Upon reaching the line containing "Q: Could you", output that line and all remaining lines exactly, through the end of the entries, and output nothing before it.

======== DATASET CONTENT ========

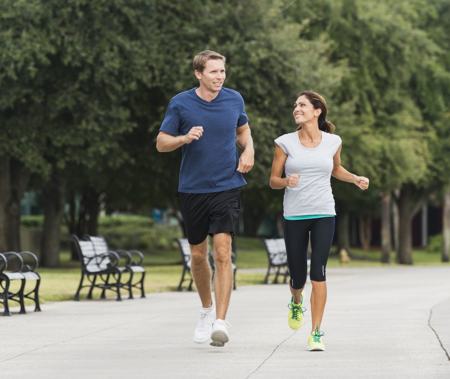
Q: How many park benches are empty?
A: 4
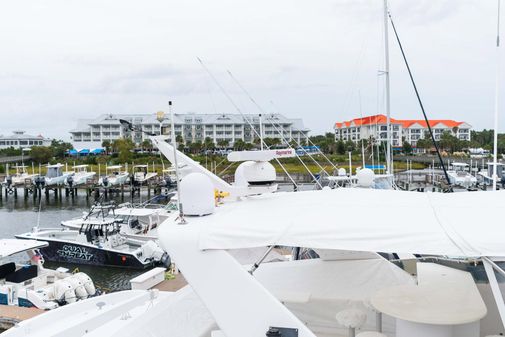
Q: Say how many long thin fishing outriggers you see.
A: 4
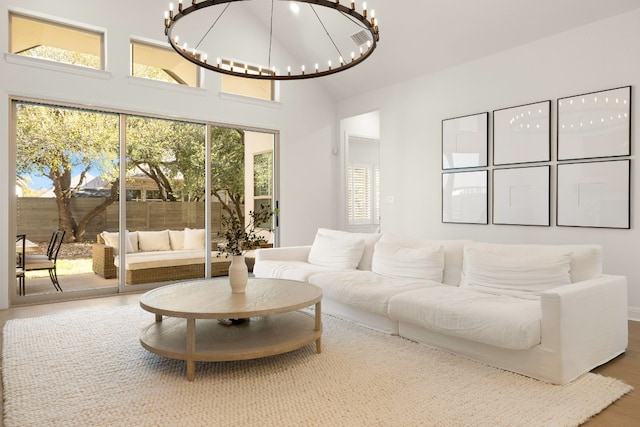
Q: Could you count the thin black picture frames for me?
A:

========

▶ ANSWER TO THIS PROBLEM:
Q: Could you count the thin black picture frames for me?
A:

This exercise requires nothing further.